Before we went home, I whispered a little prayer. I asked her for blessings. I have told my deepest desires, my most wonderful dreams. I pleaded for her guidance that she may teach me her ways to the Lord.

And now that we're commemorating her feast day (albeit being one-day late), I want to remember the kind of faith I've felt that day when we visited her image. And remind myself to come back there one day and join the other Catholics in Bulacan in revering her untainted holiness.


Happy feast day to the patron of virgins.
St. Agnes, pray for us.

The Patron of Virgins

Tuesday, January 20, 2015

photo from the internet

I didn’t get to see the pope.

Maybe I’ve got reasons, or maybe I don’t, but yeah, I didn’t get to see Pope Francis during his recently concluded visit in the Philippines. From time to time, I feel envious whenever I check on my TV and my computer for updates. Now imagine how much more whenever I see posts from my real-life friends who got to see him up-close, even for just a few seconds. They said the feeling was different. The holiness was really contagious. The joy was overflowing. The tears were unstoppable. 

And hearing them, I smile.

I didn’t get to see the pope, but that doesn’t mean I couldn’t feel the same way.

In spite of keeping track of the daily updates about the Papal visit only via live telecasts and radio broadcasts, I have to say that I am among the millions who feel blessed. The moment he landed on Philippine soil, I was at the bell tower of our parish, ringing the bells to proclaim the joy of his arrival. Upon coming home, I focused on the news immediately.

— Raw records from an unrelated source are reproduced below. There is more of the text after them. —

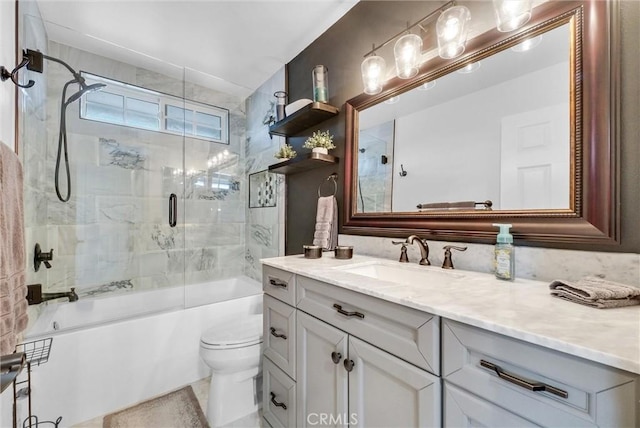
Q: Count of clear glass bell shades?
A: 4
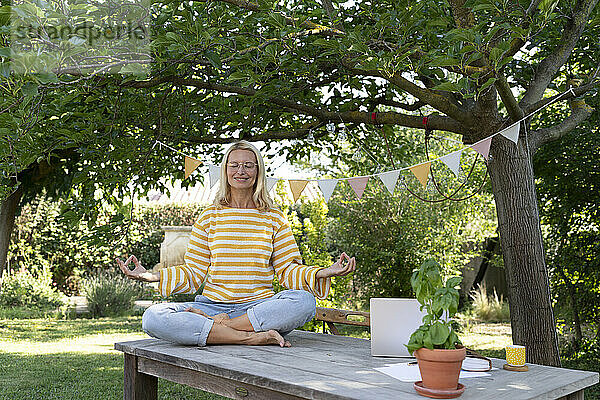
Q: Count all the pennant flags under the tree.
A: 11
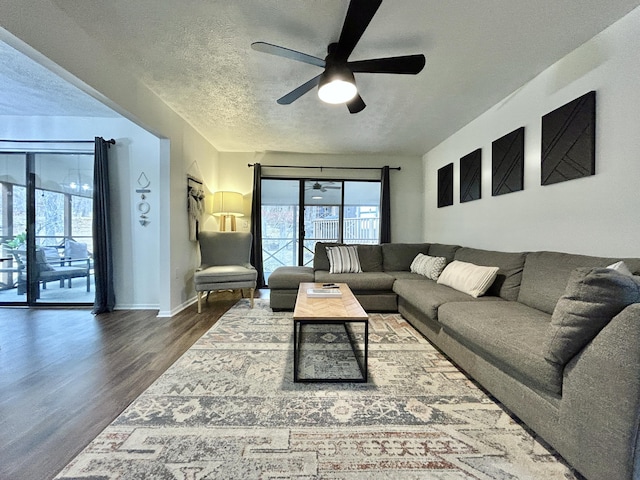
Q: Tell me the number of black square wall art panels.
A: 4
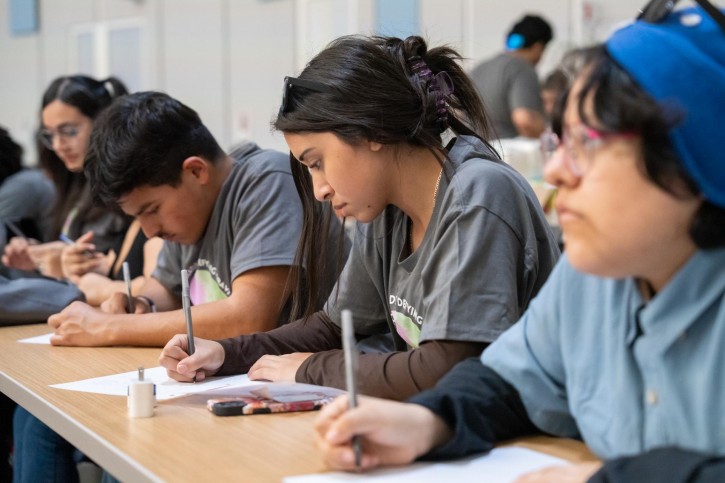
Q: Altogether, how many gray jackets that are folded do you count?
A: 1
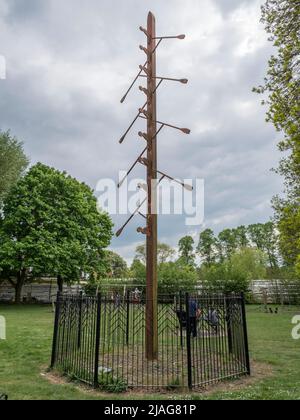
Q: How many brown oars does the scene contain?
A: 8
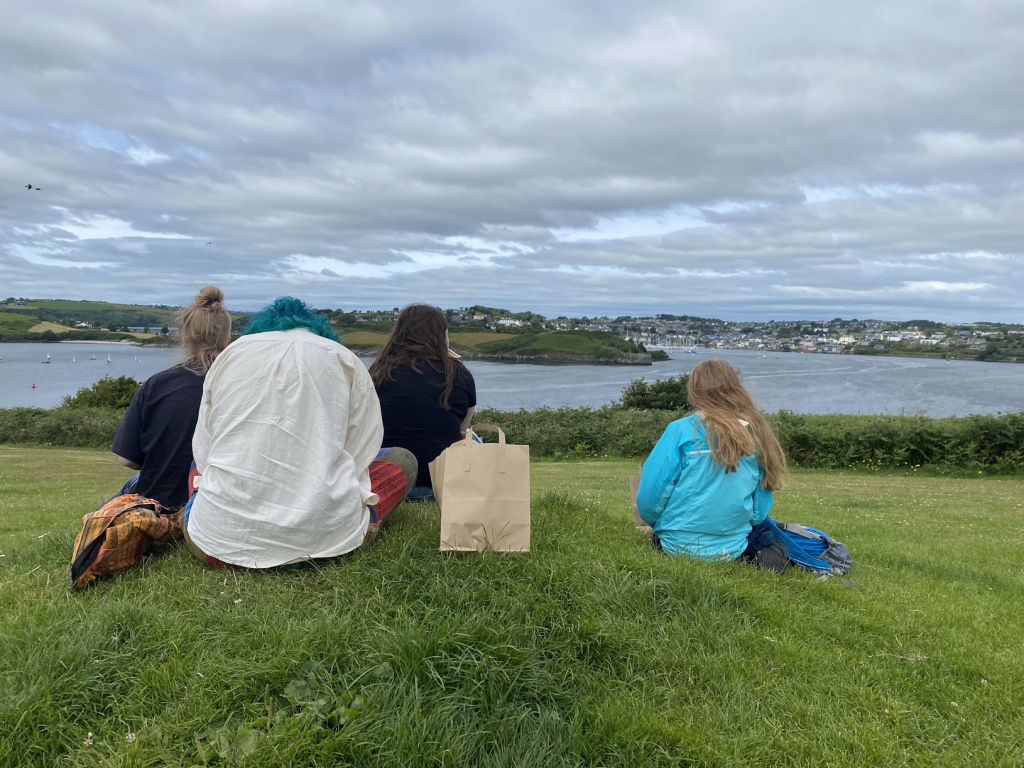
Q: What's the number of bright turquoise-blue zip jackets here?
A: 1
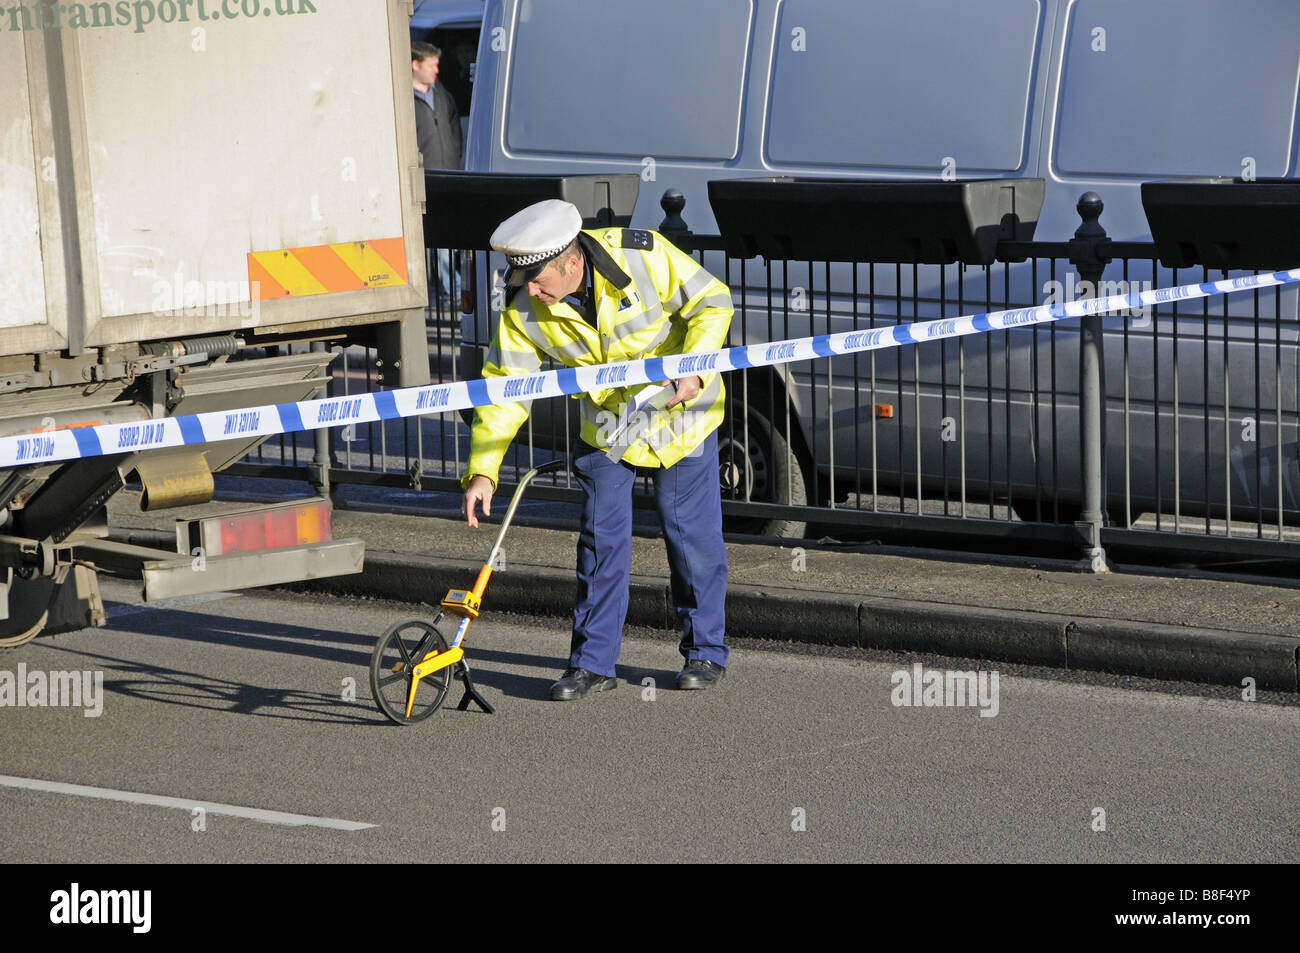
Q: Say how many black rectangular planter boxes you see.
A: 3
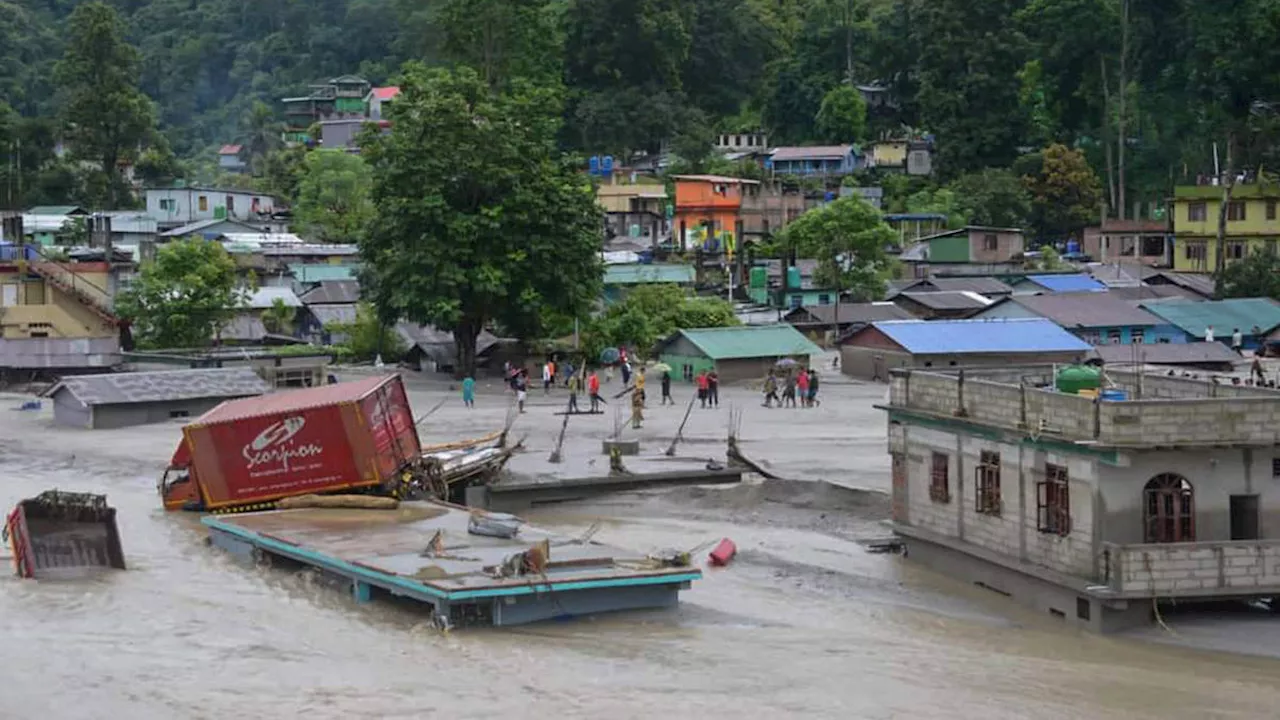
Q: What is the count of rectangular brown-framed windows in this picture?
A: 3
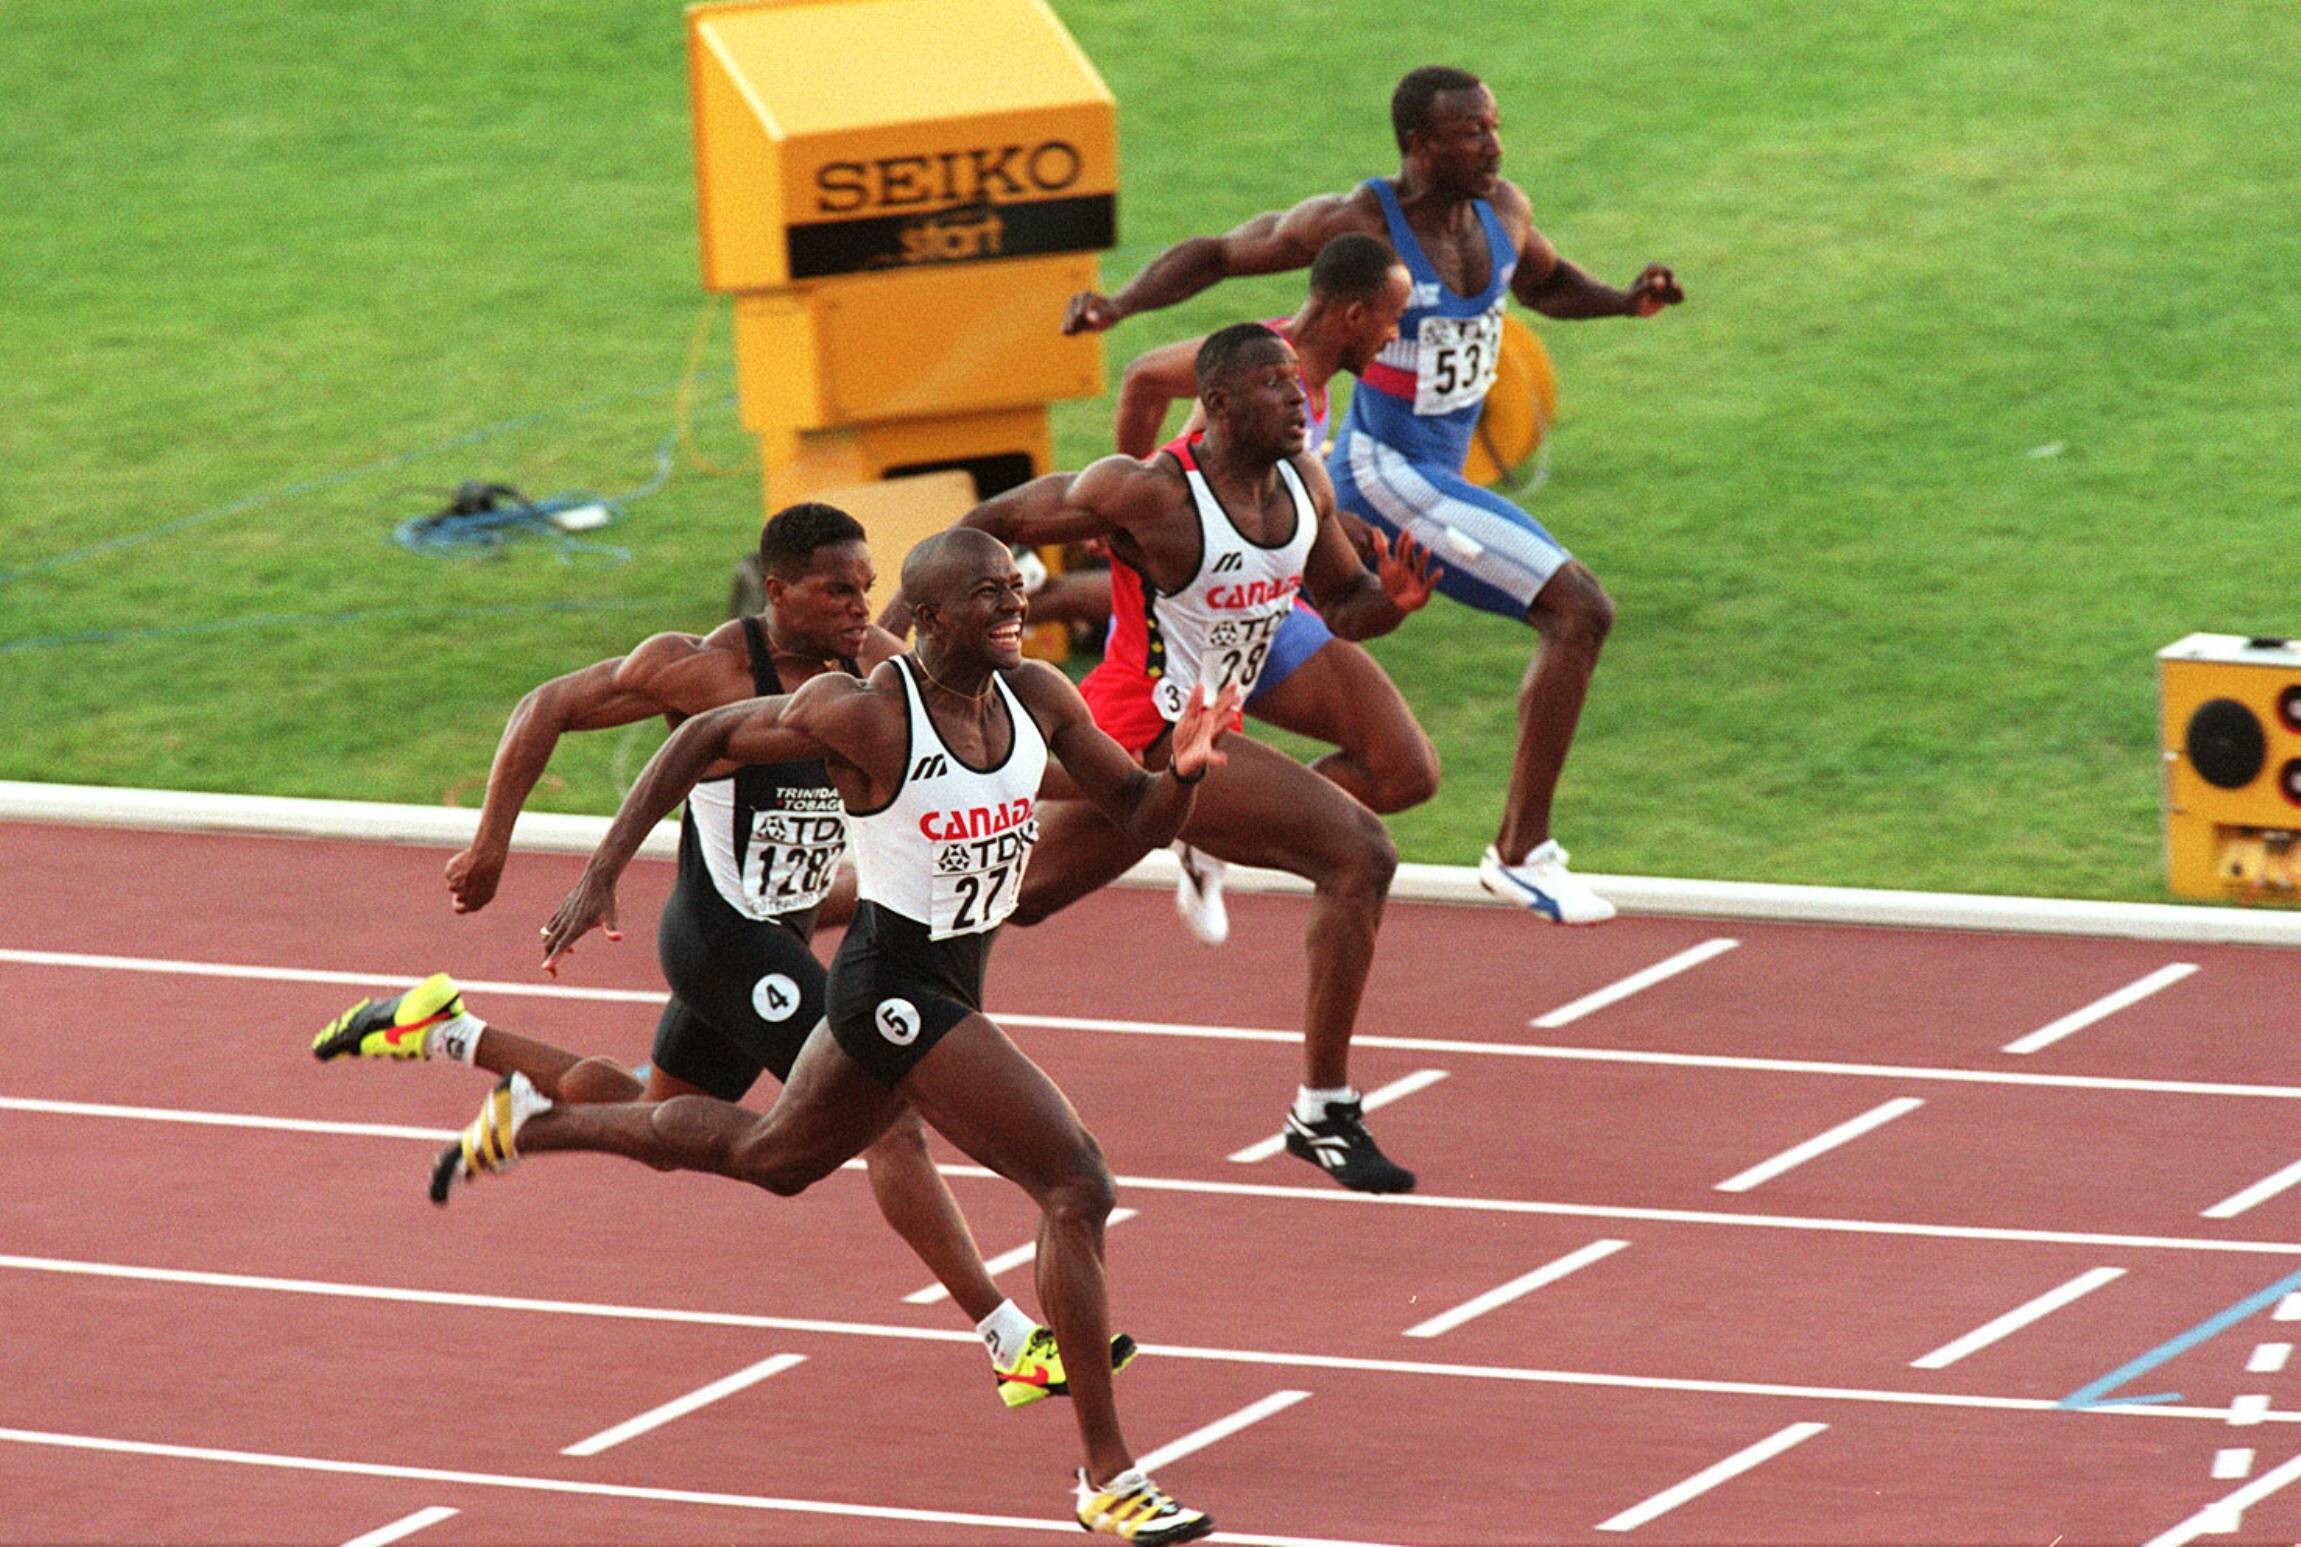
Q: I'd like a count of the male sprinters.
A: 5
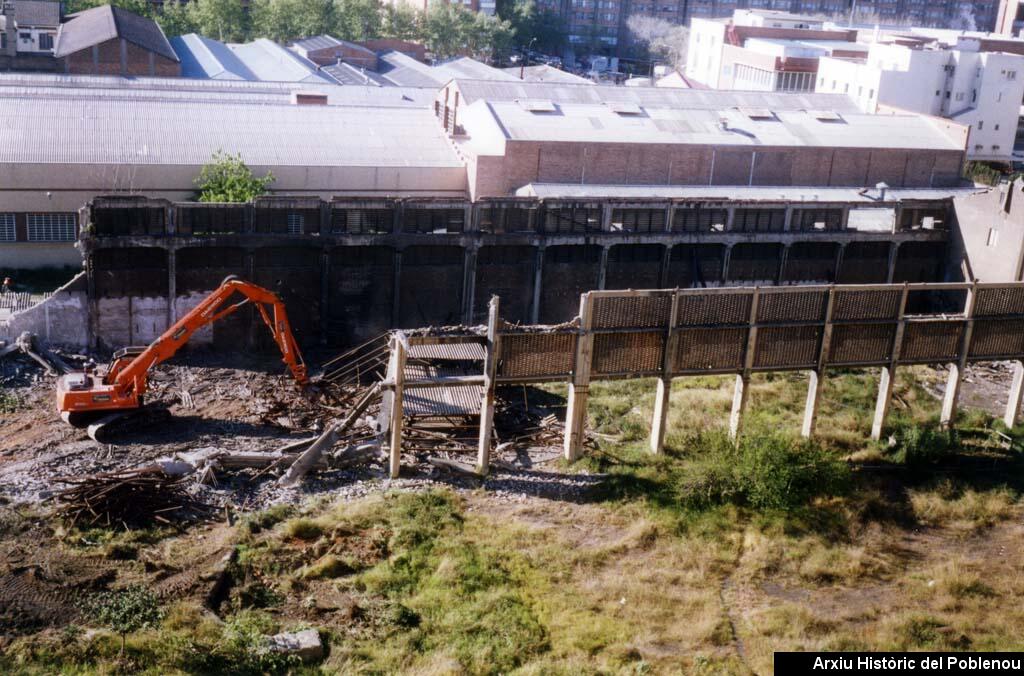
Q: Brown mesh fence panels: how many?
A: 12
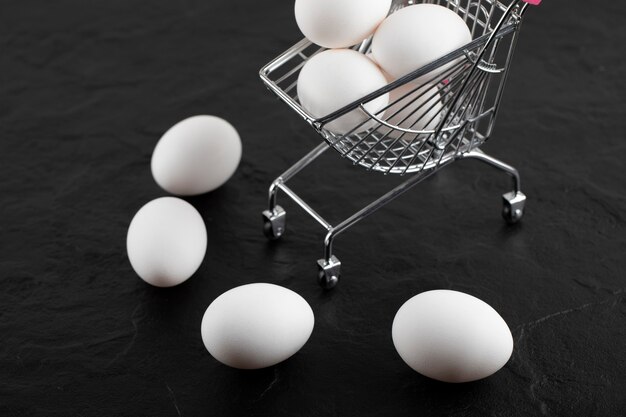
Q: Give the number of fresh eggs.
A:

Albeit seemingly ‘fanatic’, the tears just won’t stop. Everytime the Pope’s face appears on my screen, I shriek in delight because it feels so surreal knowing that the Holy Father is finally breathing the same air as I do. No more need to fly off to Rome. No more need to dream of meeting him in a pilgrimage or a worldwide congregation. He came to the Philippines, my country. How can I not be touched?

His mere presence in the country had allowed me to feel enlightened. During his stay, I was amazed by the Filipino people. I have seen how it is possible for us to maintain the discipline I’ve long been wanting to see imposed on us. I have realized that there is still a possibility for unity among us all. I have witnessed how achievable it is to put the rich and the poor in one place, all together for one cause and one purpose. I have found hope among my race.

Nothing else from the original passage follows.